* _What to do_
For the listing that follows, report how many lines contain the word "scene", giving the number and no other text.
──────── Dataset records ────────
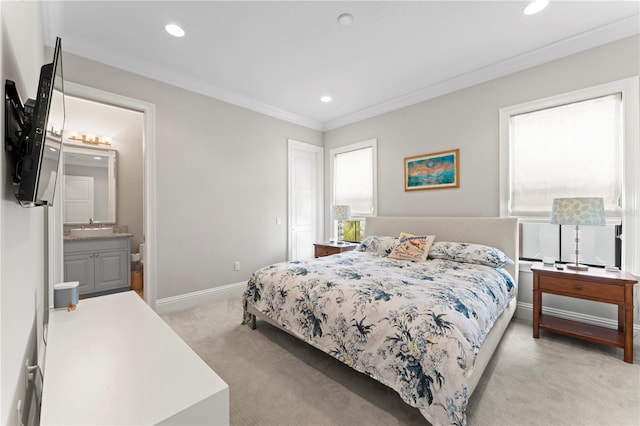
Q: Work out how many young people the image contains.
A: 0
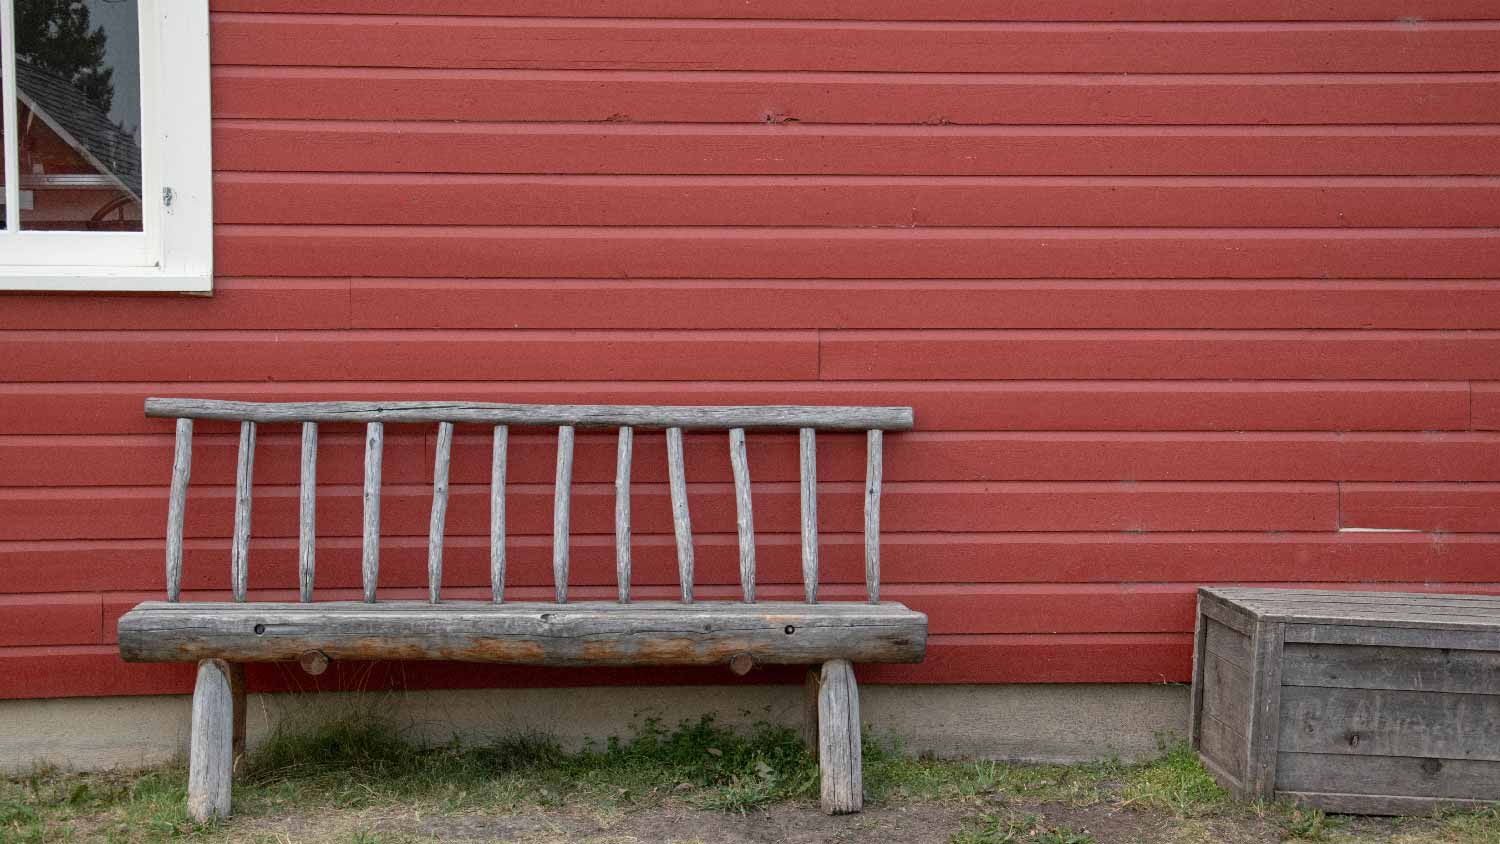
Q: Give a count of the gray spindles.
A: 12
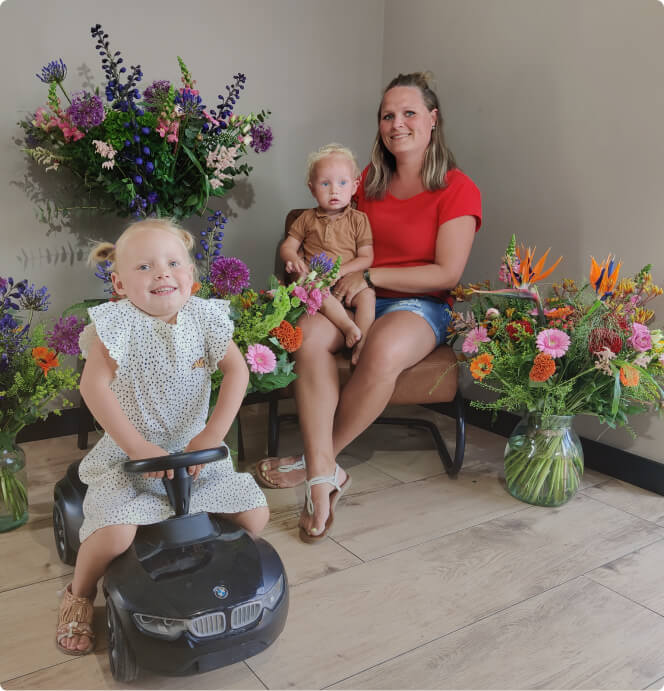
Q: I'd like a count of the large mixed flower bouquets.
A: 4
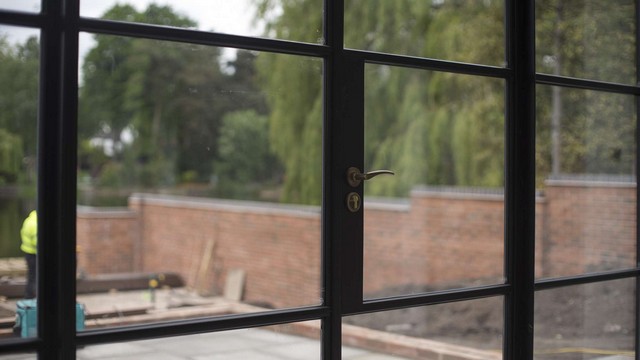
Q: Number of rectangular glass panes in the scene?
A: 12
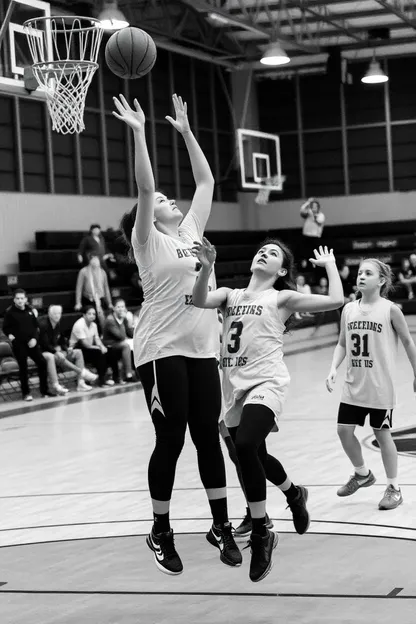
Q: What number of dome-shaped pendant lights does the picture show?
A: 3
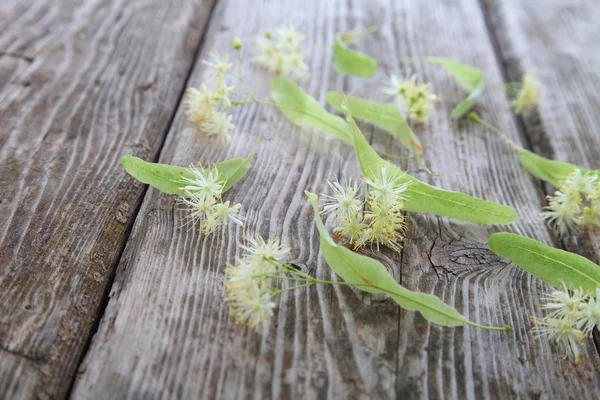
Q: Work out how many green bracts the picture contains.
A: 9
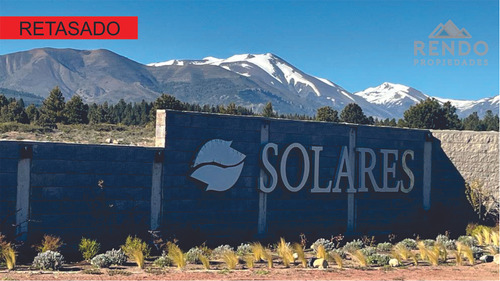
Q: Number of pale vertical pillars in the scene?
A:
────────
* _Response box_
2